For your awareness and not for reporting, our speaker on the call is [senior administration official].  And [senior administration official] is going to go through some of the things to expect over the coming days.  But of course, we will have more to say on that as the summit progresses.

So, with that, I’ll turn it over to [senior administration official].

SENIOR ADMINISTRATION OFFICIAL:  Thanks, [senior administration official], and thank you all for joining.  I really appreciate it.  I’ll try to give you all some context and then happy to take a couple of questions as we go forward.

So, as [senior administration official] indicated, we wanted to give you a little bit of notice because, starting tomorrow, the President and senior officials here in the United States and the government will be hosting the Pacific Island leaders for the first-ever summit of its kind to be held in Washington at the White House, the State Department, and other places around the capital.

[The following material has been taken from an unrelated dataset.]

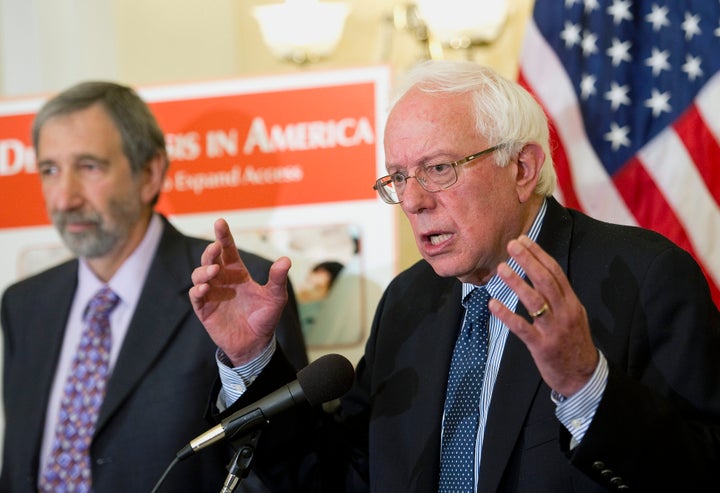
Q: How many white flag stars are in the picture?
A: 15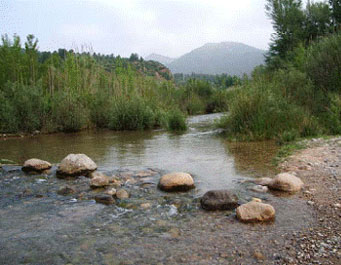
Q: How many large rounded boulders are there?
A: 6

The larger context is, you know, when the President was elected, came to power, was putting together his NSC, one of the things that was clear is that he wanted an effort that would basically seek to step up our game and coordinate our larger engagement and investments across the Indo-Pacific. 

Now, I don’t need to tell you all that the primary focus of that has been in East Asia — has been Southeast Asia, Northeast Asia, India, issues associated with the Quad and the like.  And sometimes in that Indo-Pacific formulation, the region that gets short shrift is the Pacific.  And so, from the moment we arrived, we started to do a kind of inventory of our engagement across the Pacific.  And I must say, I think we found a lot of areas where the United States needed to do more.

We recognized that we had powerful, strategic, historical, moral, humanitarian, environmental interests across the Pacific; many good friends and supporters and allies who had been with us for decades at the United Nations and a variety of forum — and these are all countries that they wanted the United States to be more actively engaged. 

And so, we’ve done a number of engagements throughout the region — Secretary Blinken, Deputy Secretary Sherman, myself, others, Department of Defense, Commerce, and elsewhere — really largely on listening tours to hear from the perspectives of the Pacific about areas that they want the United States to do more.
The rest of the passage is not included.